Are you sure your memory_size is equal or grather than rollouts? I have meet same problem using skrl when memory_size is smaller than rollouts.

tobottyx commented 5 days ago

Are you sure your memory_size is equal or grather than rollouts? I have meet same problem using skrl when memory_size is smaller than rollouts.

I confirmed that my memory size is larger than my rollouts, and I found this is caused by the initialization of the memory.

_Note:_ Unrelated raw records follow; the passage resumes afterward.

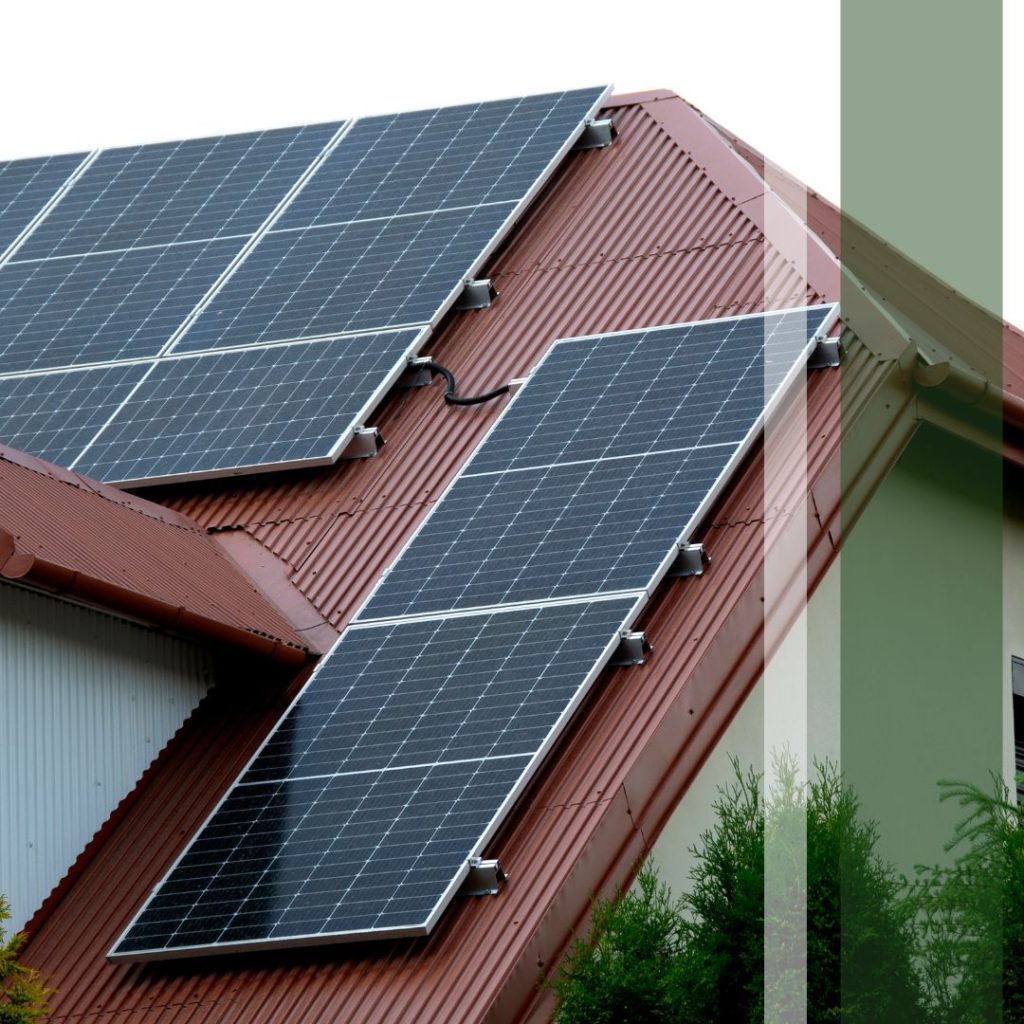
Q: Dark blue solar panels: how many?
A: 6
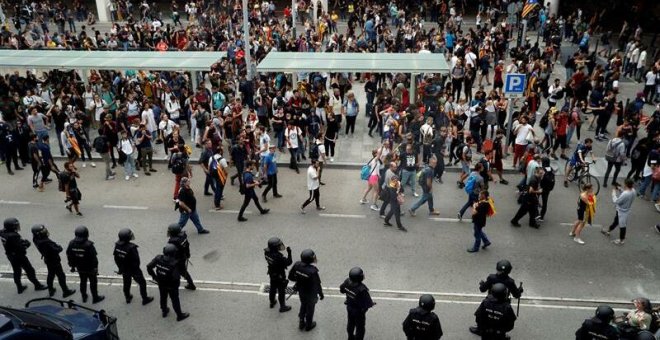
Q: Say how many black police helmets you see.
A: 14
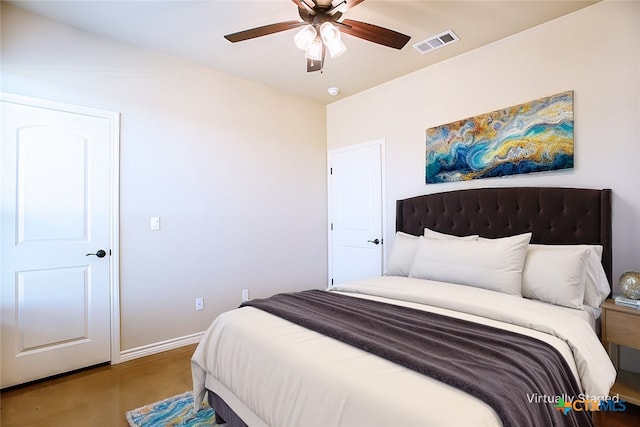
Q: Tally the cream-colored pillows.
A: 5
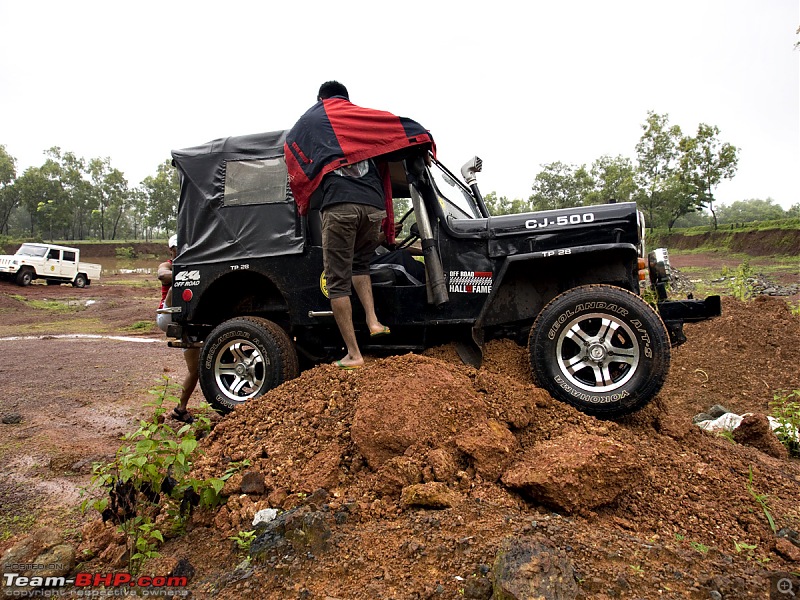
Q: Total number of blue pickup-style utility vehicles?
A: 0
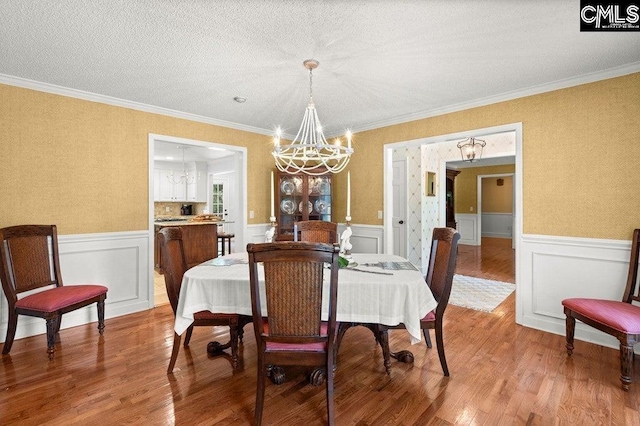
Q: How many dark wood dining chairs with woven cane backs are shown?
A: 6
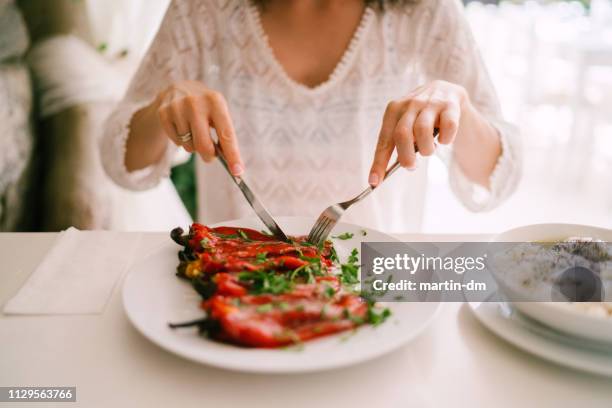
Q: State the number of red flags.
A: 0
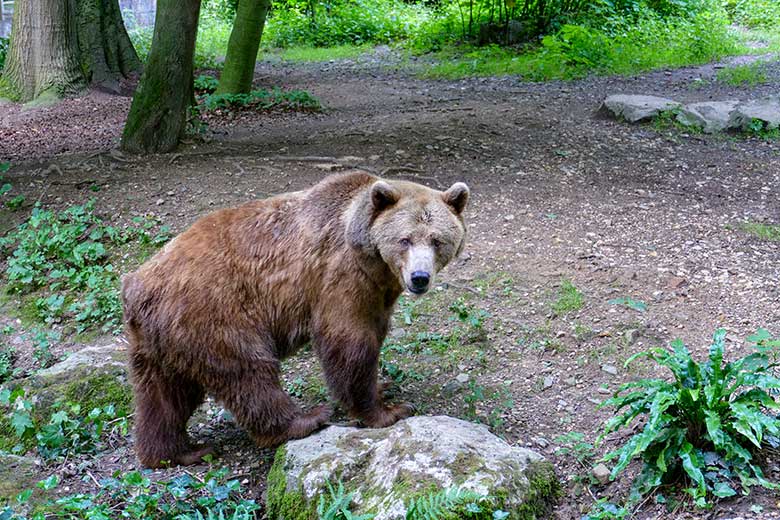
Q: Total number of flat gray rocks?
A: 3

tobottyx commented 5 days ago
    def create_tensor(self,
                      name: str,
                      size: Union[int, Tuple[int], gym.Space, gymnasium.Space],
                      dtype: Optional[torch.dtype] = None,
                      keep_dimensions: bool = True) -> bool:
        """Create a new internal tensor in memory

        The tensor will have a 3-components shape (memory size, number of environments, size).
        The internal representation will use _tensor_<name> as the name of the class property

        :param name: Tensor name (the name has to follow the python PEP 8 style)
        :type name: str
        :param size: Number of elements in the last dimension (effective data size).
                     The product of the elements will be computed for sequences or gym/gymnasium spaces
        :type size: int, tuple or list of integers, gym.Space, or gymnasium.Space
        :param dtype: Data type (torch.dtype) (default: ``None``).
                      If None, the global default torch data type will be used
        :type dtype: torch.dtype or None, optional
        :param keep_dimensions: Whether or not to keep the dimensions defined through the size parameter (default: ``False``)
        :type keep_dimensions: bool, optional

        :raises ValueError: The tensor name exists already but the size or dtype are different

        :return: True if the tensor was created, otherwise False
        :rtype: bool
        """
        # compute data size
        size = self._get_space_size(size, keep_dimensions)
        # check dtype and size if the tensor exists
        if name in self.tensors:
            tensor = self.tensors[name]
            if tensor.size(-1) != size:
                raise ValueError(f"Size of tensor {name} ({size}) doesn't match the existing one ({tensor.size(-1)})")
            if dtype is not None and tensor.dtype != dtype:
                raise ValueError(f"Dtype of tensor {name} ({dtype}) doesn't match the existing one ({tensor.dtype})")
            return False
        # define tensor shape
        tensor_shape = (self.memory_size, self.num_envs, *size) if keep_dimensions else (self.memory_size, self.num_envs, size)
        view_shape = (-1, *size) if keep_dimensions else (-1, size)
        # create tensor (_tensor_<name>) and add it to the internal storage
        setattr(self, f"_tensor_{name}", torch.zeros(tensor_shape, device=self.device, dtype=dtype))
        # update internal variables
        self.tensors[name] = getattr(self, f"_tensor_{name}")
        self.tensors_view[name] = self.tensors[name].view(*view_shape)
        self.tensors_keep_dimensions[name] = keep_dimensions
        # fill the tensors (float tensors) with NaN
        for tensor in self.tensors.values():
            if torch.is_floating_point(tensor):
                tensor.fill_(float("nan"))
        return True

I think it should be changed to 0.0

Toni-SM commented 18 hours ago

Hi @tobottyx

Filling memories with NaN when creating the tensors is done on purpose by design as a case for identifying when memory has not been configured or used properly. It is better to have an early NaN exception than for the algorithm to learn from invalid or wrong memory data (0.0 or any other initial value) :sweat_smile:.

As @asdfGuest mentioned, in the case of PPO (when all the data collected during rollout is sampled from memory during ttarinign), memory's memory_size should have the same value (no more, no less) as agent's rollouts.